The 1996 Great Britain Lions tour was a rugby league tour by the Great Britain team which took place from September to November 1996. The tour included games in Papua New Guinea, Fiji and New Zealand, however due to the ongoing Super League war and with the Australian team under the control of the Australian Rugby League, the team did not play any matches in Australia. The tour was generally considered as a disaster, with Great Britain failing to win any games in New Zealand, and several players being sent home early from the tour in order to cut costs.

Touring squad
Great Britain coach Phil Larder selected a 32-man squad to take on the tour. A notable omission from the squad was Martin Offiah, who took part in the previous three Great Britain tours, but had told Larder he did not have the enthusiasm for another six-week tour.
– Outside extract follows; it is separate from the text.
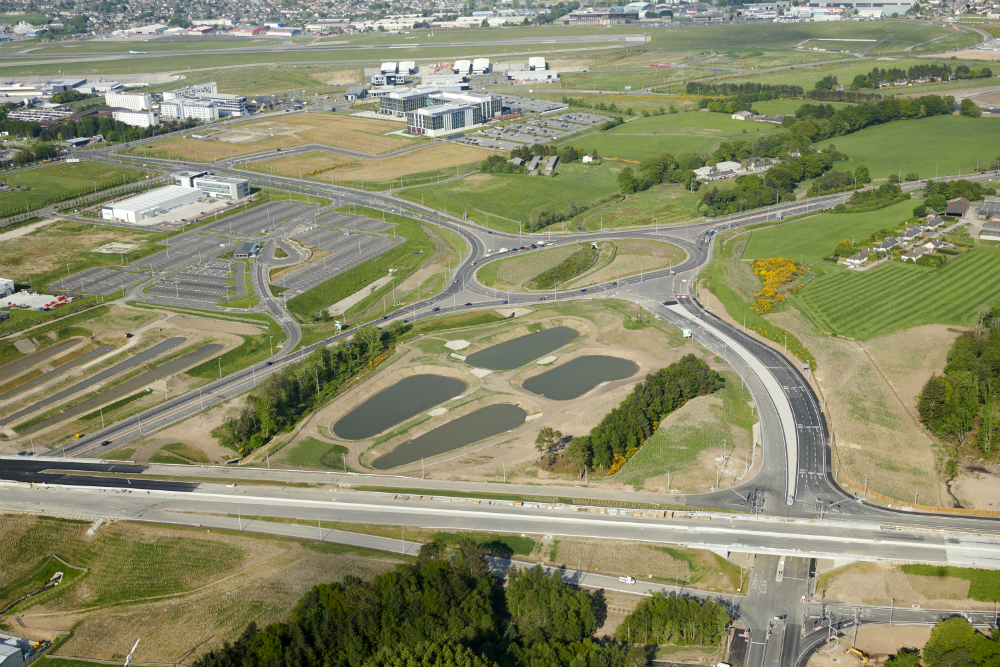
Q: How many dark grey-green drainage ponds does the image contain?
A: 4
Several changes were made to the initial squad selected, as Gary Connolly, Lee Jackson and Jason Robinson were informed they would not be allowed to play due to their contracts with the ARL. There were also a number of other withdrawals, with John Bentley returning to rugby union, and Shaun Edwards, Paul Newlove and Steve McNamara all ruled out due to injury.

Former Wigan second row forward Denis Betts, who was playing with the New Zealand-based Auckland Warriors in the Australian Rugby League premiership, made history with his selection. The 25 test veteran became the first player selected to tour while playing in the Australian premiership and not in the English premiership.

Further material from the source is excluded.